Eine Frage, die sich mir in den Tagen nach Charlie Hebdo gestellt hat ist, dass wir in einer Welt leben, in der alles auf Knopfdruck vorhanden ist. Man kann sich alles im Internet angucken: Pornografie, Gewalt, auch schöne Dinge, Kunst in jeder Schattierung. Dennoch schaffen es Zeichnungen solche Emotionen hervorzurufen. Womit erklären sie sich das?

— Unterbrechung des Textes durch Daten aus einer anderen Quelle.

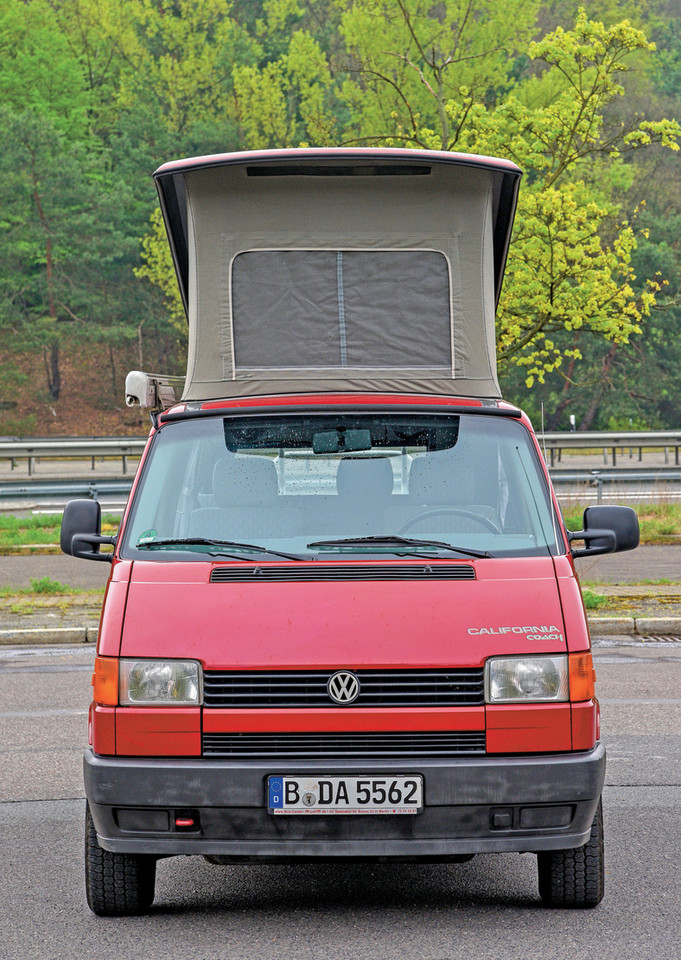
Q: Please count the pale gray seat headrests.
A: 3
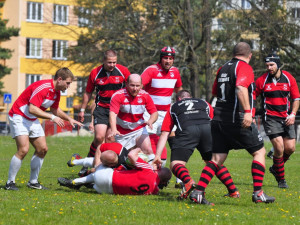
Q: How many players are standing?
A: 7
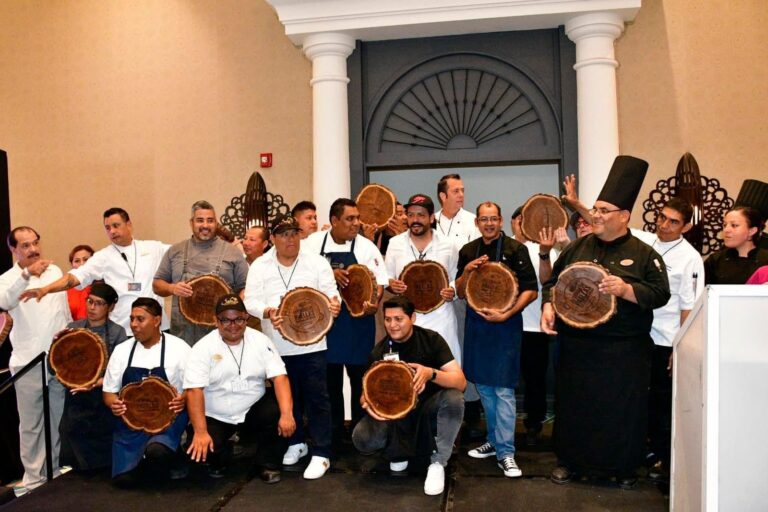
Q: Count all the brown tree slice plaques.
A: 11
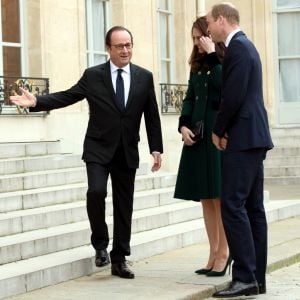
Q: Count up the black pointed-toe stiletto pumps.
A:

Frau Kehn: Zeichnungen können Dinge, Stimmungen, auch komplizierte Sachverhalte ganz verdichtet auf den Punkt bringen. Sie können ganz neue Bilder schaffen, die unabhängig von Sprache ganz schnell zu lesen sind und eine eigene Sprache haben. Aber in dem Fall von Charlie Hebdo hat das natürlich auch mit der Darstellung von Allah zu tun und dem Verbot ihn darzustellen.
Herr Könnecke: Man kann mit Zeichnungen sehr schnell provozieren. Es ist ein bisschen wie schreiben: Man zeichnet ein Strichmännchen, schreibt darunter „Das ist der Prophet" und schon hat man jemanden verärgert. Das geht sehr viel schneller als mit einem Foto oder einem Film, es ist unmittelbar.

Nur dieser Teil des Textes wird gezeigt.